L’ARD a édifié l’opinion sur les dérives et scandales économiques orchestrés par le pouvoir. Pour elle, les énormes revenus générés par le pétrole de 2003 à 2014, dont le montant varie entre 60 mille et 100 mille milliards de F.CFA, n’ont pas été réinvestis dans les autres secteurs de l’économie, aux fins d’élargir la base productive. Ils n’ont pas produit des effets d’entraînement positifs sur les autres secteurs. De même, les 14 mille milliards de F.CFA d’excédents budgétaires, engrangés entre 2003 et 2014 et dédiés aux générations futures, se sont envolés vers les paradis fiscaux, dans des comptes privés des tenants du pouvoir.
Depuis 1998, les revenus de l’exportation du bois n’étaient pas reversés au Trésor public, occasionnant un important manque à gagner de recettes pour les finances publiques. Aujourd’hui, la gestion transparente et vertueuse des revenus du bois demeure encore problématique. Il en va de même des revenus pétroliers dont on ne retrouve pas les traces au Trésor public.
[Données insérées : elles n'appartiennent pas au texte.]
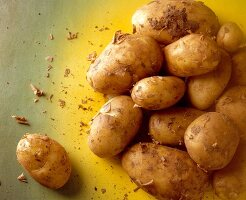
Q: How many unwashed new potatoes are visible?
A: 14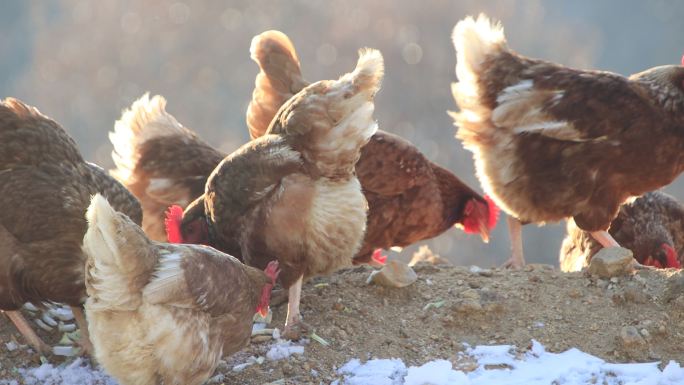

Les leaders de l’ARD ont également dénoncé la gestion des finances publiques, articulée sur la gabegie, les dépenses somptuaires et non prévues au budget, une masse salariale artificiellement gonflée par la prise en charge par le budget de l’Etat de nombreux fonctionnaires fictifs, d’une pléthore d’institutions politiques budgétivores et inutiles, le paiement injustifiable de salaires fonctionnels par l’Etat à tous les responsables des instances dirigeantes du PCT et de ses organisations de masse, les innombrables missions effectuées à l’extérieur par les tenants du pouvoir, le financement indu par le Trésor public des campagnes électorales coûteuses des candidats du pouvoir aux élections nationales, le train de vie dispendieux de l’Etat: «Le pillage des ressources publiques est devenu un sport national», dénoncent-ils.